Desk, swivel chair, trees: Why companies are moving the office outdoors

Trees all around you. Freshly cut grass. A breath of fresh air.

No, this is not your backyard. It’s an office space in the heart of a city.

In a 6-acre park in New York this month,  outdoor retailer L.L. Bean set up a temporary office to demonstrate what cubicle dwellers can experience when they can venture outside to smell the roses as they tap their keyboards.

 The setup, built in partnership with workspace provider Industrious, included all the elements of an office conference room – swiveling chairs, a desk and, most important, Wi-Fi. But the difference was it resembled a series of sturdy canopies, with a roof and open sides that provided fresh air and outdoor sounds. Next month, the project heads to Boston, Philadelphia and Madison, Wisconsin.

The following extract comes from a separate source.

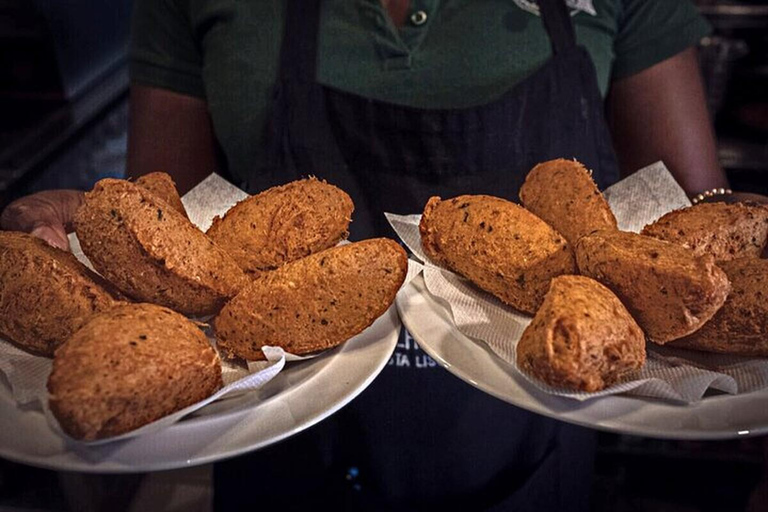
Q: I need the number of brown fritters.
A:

L.L. Bean joins several of the nation's best-known technology companies to encourage workspaces with a biophilic design, which seeks to bring the outside indoors and the inside outdoors. These "green" spaces aren't just for sustainability; they actually leave humans feeling less stressed and more focused, experts say.

Though bringing the outdoors in has been a trend for decades – water fountains in corporate headquarters and trees in shopping malls – pushing indoor elements outside is newer.

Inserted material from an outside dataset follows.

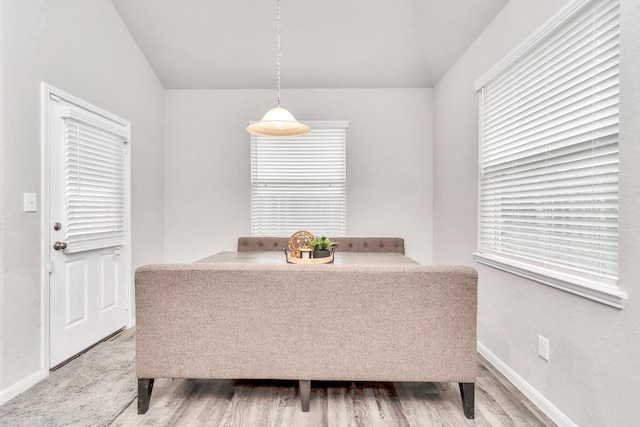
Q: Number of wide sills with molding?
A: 1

Kirt Martin, vice president of design and marketing at Landscape Forms, an outdoor furniture company in Kalamazoo, Michigan, has seen a significant increase in outdoor workspaces because large companies such as Apple and Facebook are trying them.

"It takes social influencers to get people to change their perspective, and we're seeing that happening," Martin said.

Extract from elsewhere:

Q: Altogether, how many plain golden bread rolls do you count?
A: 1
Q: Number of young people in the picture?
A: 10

And with the advent of mobile technology and laptops, employees can work on the go, not just on passenger trains, planes or cars but from open-air structures such as the New York City park setup. Combining nature with work is part of a broader trend, and it returns humans to their outdoor roots, said Leigh Stringer, a workplace strategy expert who helped advise L.L. Bean for the campaign.

For most of our evolution, “humans have been working outdoors; it’s in our nature,” Stringer said. “It’s only been in the past 300 years or so that we’ve been working indoors.”

That realization is catching on. At the start of this year, Amazon opened “Spheres” for its employees in Seattle. Constructed as glass domes on the headquarters' campus, the three intersecting structures are filled with 40,000 plants and serve as spaces for employees to work and lounge.

"Downtown Seattle … lacks greenery and plant diversity,” said John Sa, an Amazon spokesman. “By bringing the outdoor work environment indoors, we create an environment where employees can collaborate and innovate together in a peaceful setting that is more like a tropical rainforest than a city.”

In 2015, Facebook created a 9-acre rooftop garden at its headquarters in Menlo Park, California. Apple’s “spaceship” headquarters in Cupertino, California, surrounds a massive park, orchard and pond. And last October, Microsoft built outdoor technologically enabled treehouses for employees in Redmond, Washington. Even municipalities such as Silver Spring, Maryland, have worked to provide outdoor working spaces for residents of the area.

Many employees want to have outdoor elements in a working environment, according to L.L. Bean’s 2018 Work and the Outdoors Survey. It reported that 86 percent of indoor workers said they would like to spend more time outside during the workday, but 65 percent said work serves as the largest obstacle to doing so.

Several theories describe why humans like the outdoors. One of the most popular is called the biophilia hypothesis, which argues that humans have an innate desire to seek connections with nature.

Humans are more generous, cooperative and forward-thinking when surrounded by nature, said Tim Beatley, an architecture professor at the University of Virginia and executive director of the Biophilic Cities Project, a group that works with city collaborators to implement biophilic design across the world.

Biophilic design “speaks to the deeper need for us to connect with the natural world,” Beatley said. “Nature’s not something optional; it’s absolutely essential for leading a happy and healthy and meaningful life.”

Another popular hypothesis is the attention-restoration theory. Marc Berman, a psychology professor at the University of Chicago whose research has contributed to this theory, said nature could help people better concentrate.